__TASK OBJECTIVE__. From the listing below, pull out the lines that hold "young".
⁂
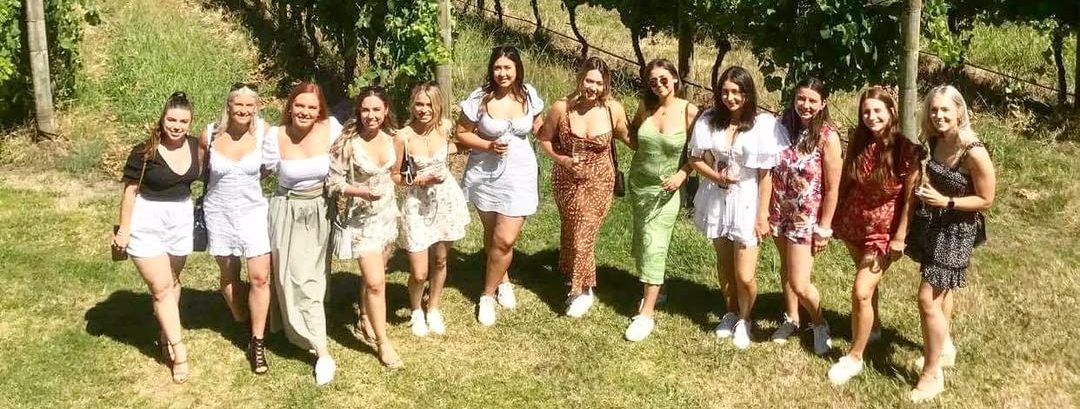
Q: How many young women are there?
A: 12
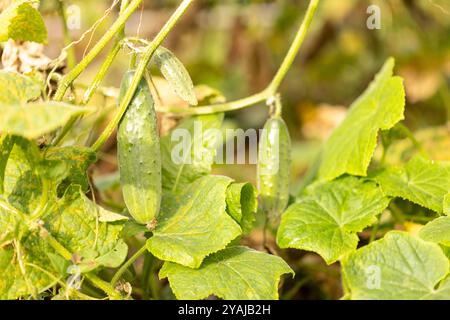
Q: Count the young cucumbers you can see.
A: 3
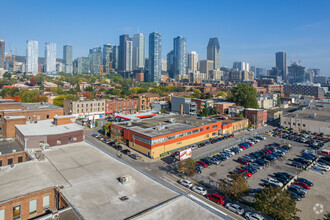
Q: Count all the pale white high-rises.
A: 2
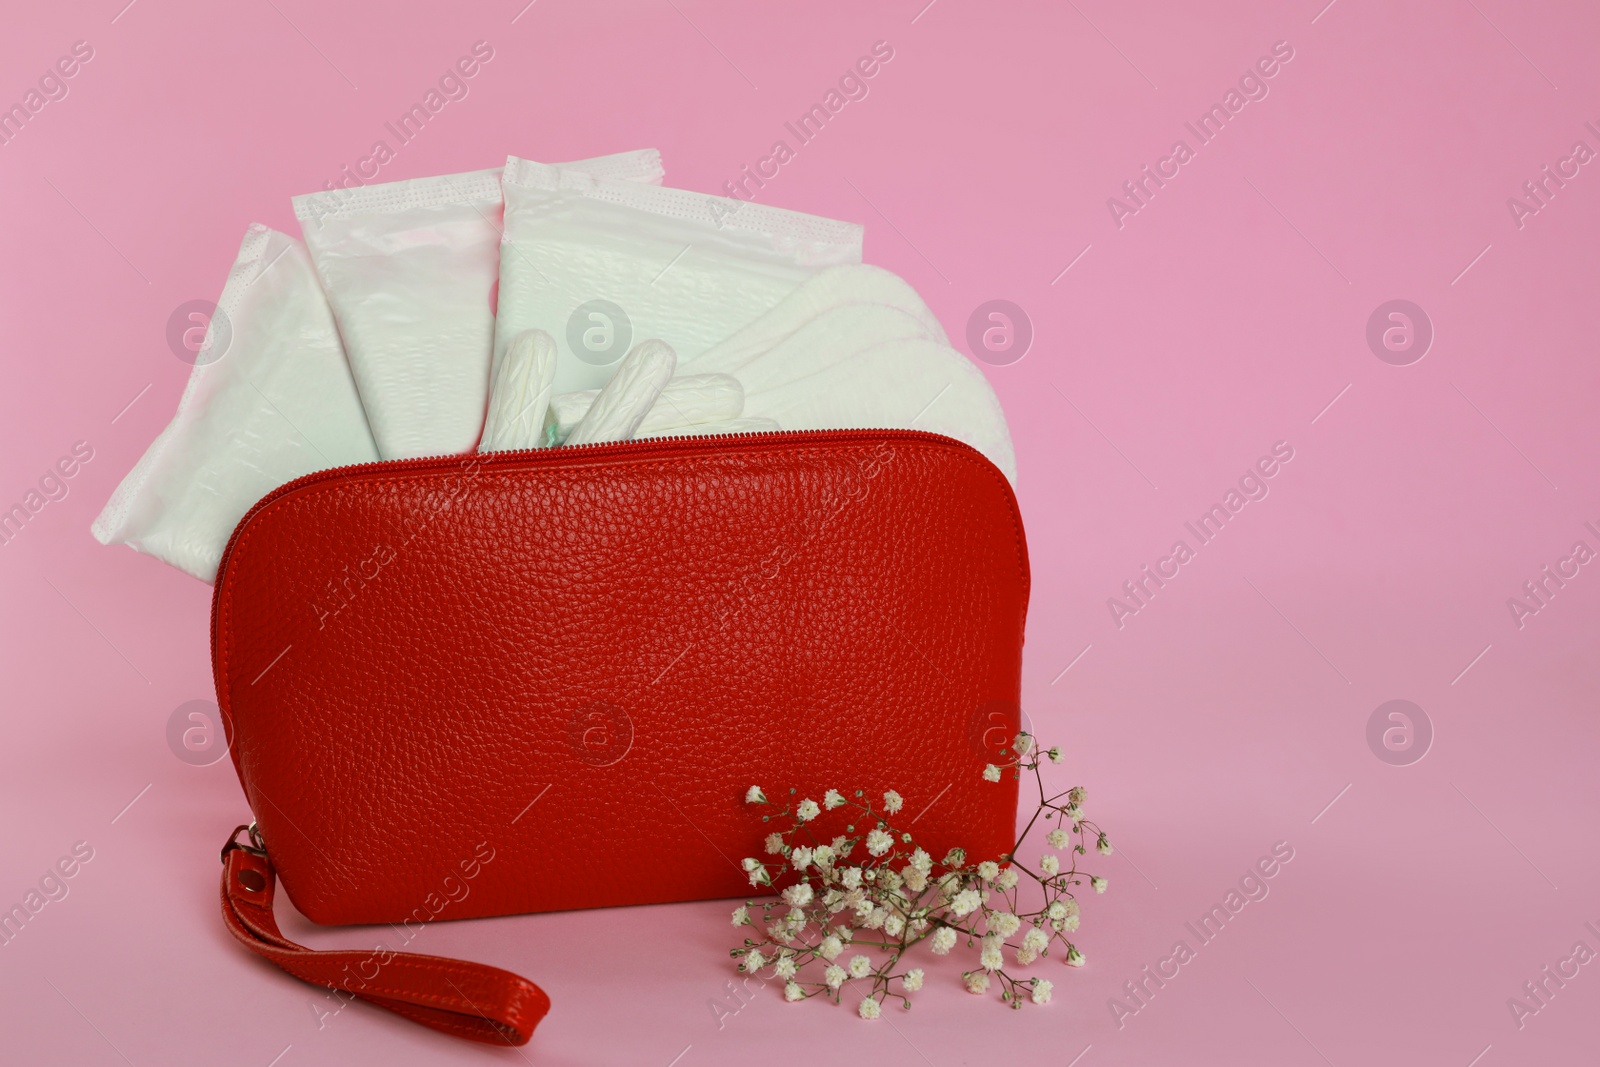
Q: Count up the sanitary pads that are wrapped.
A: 3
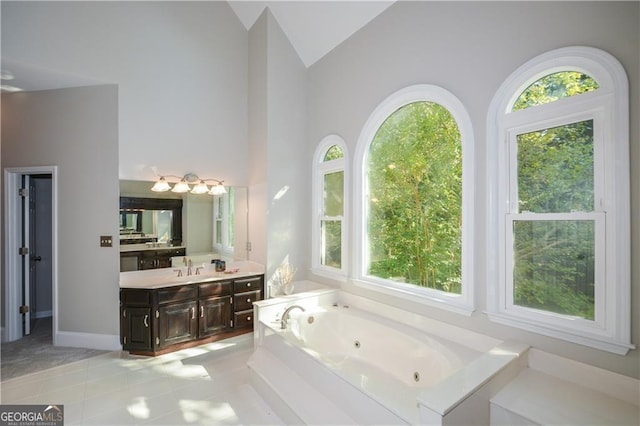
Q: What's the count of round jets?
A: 2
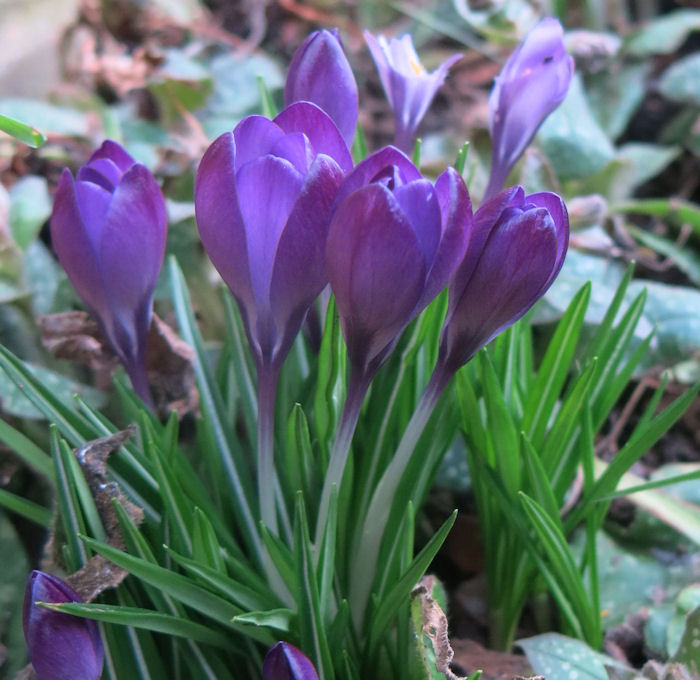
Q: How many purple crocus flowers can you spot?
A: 9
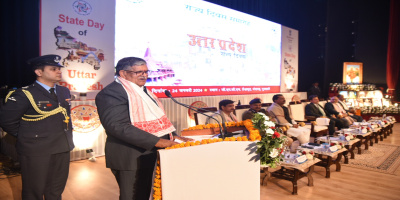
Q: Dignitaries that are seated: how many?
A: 6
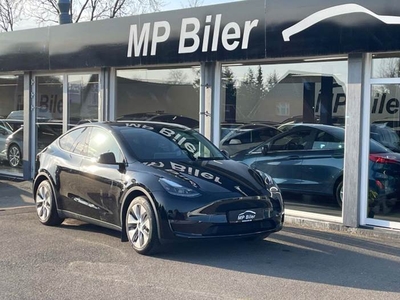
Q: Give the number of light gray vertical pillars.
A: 4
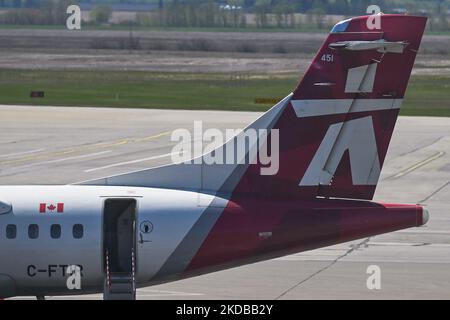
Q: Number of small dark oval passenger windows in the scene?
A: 4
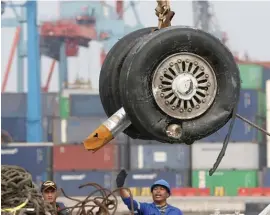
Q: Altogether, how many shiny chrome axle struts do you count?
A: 1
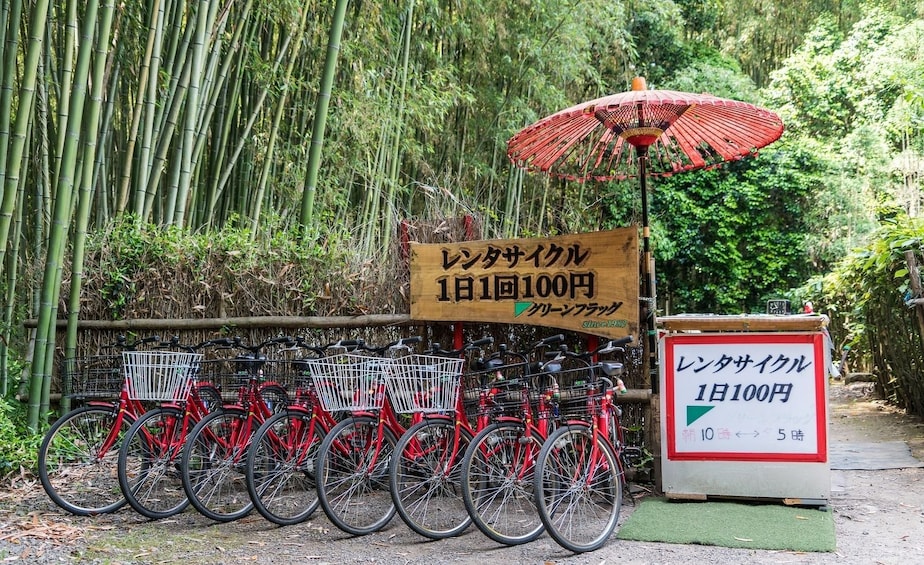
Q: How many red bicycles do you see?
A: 8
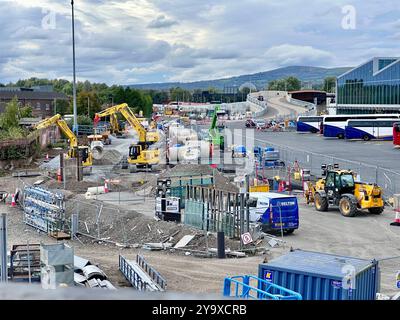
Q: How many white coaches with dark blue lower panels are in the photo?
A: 3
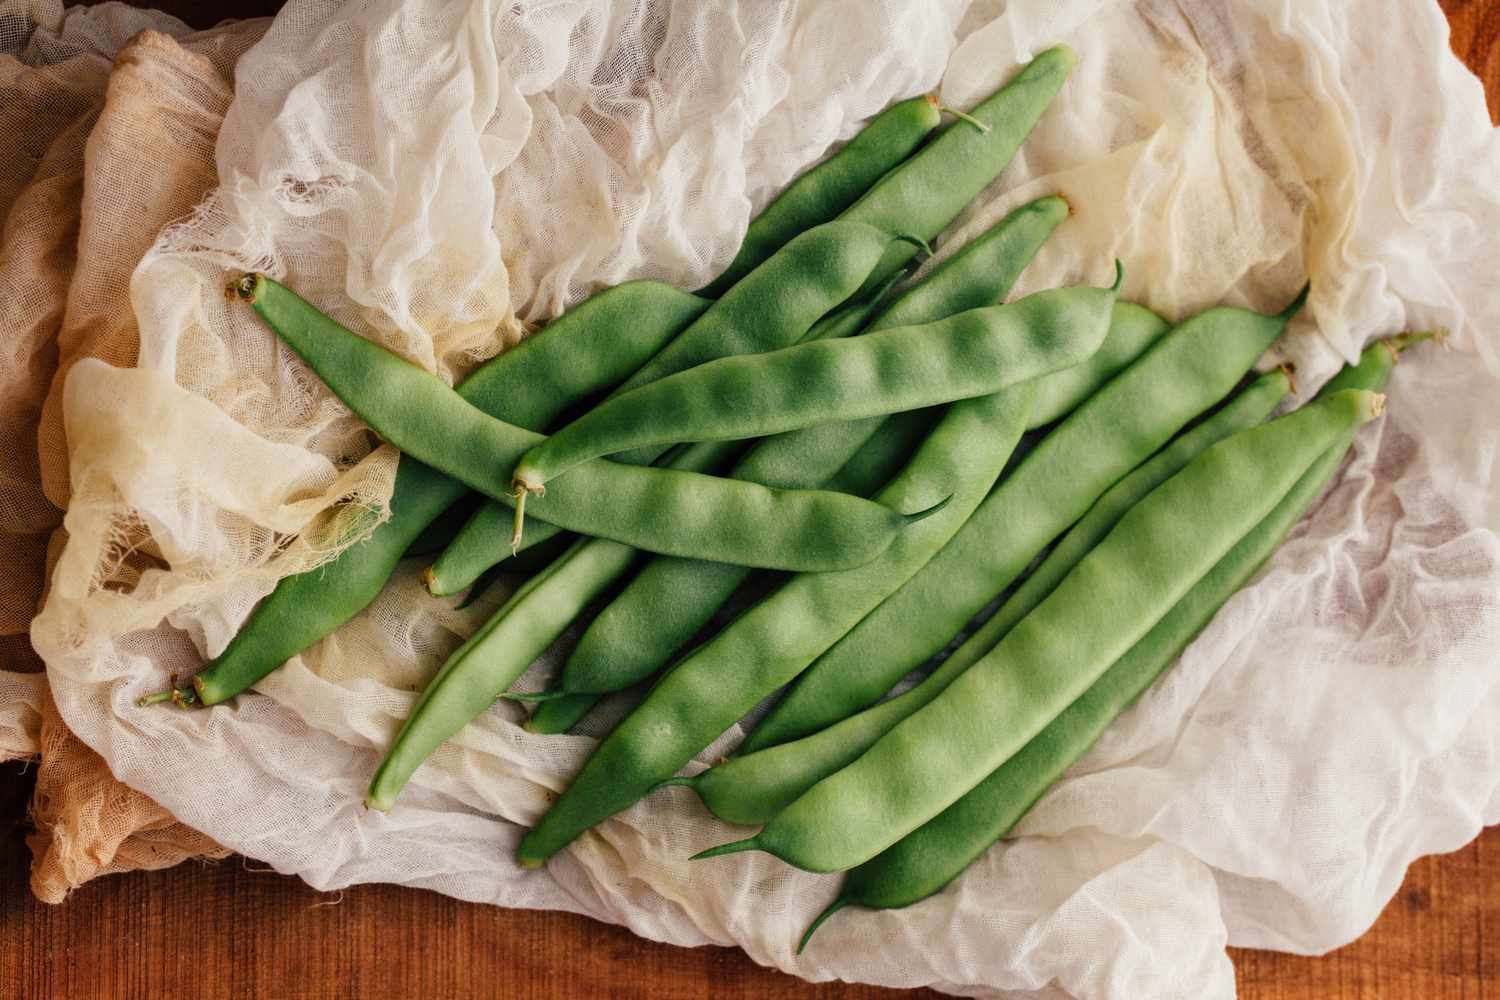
⁂
__YOUR RESPONSE__.
Q: How many young women are there?
Q: Count the young cucumbers you can see.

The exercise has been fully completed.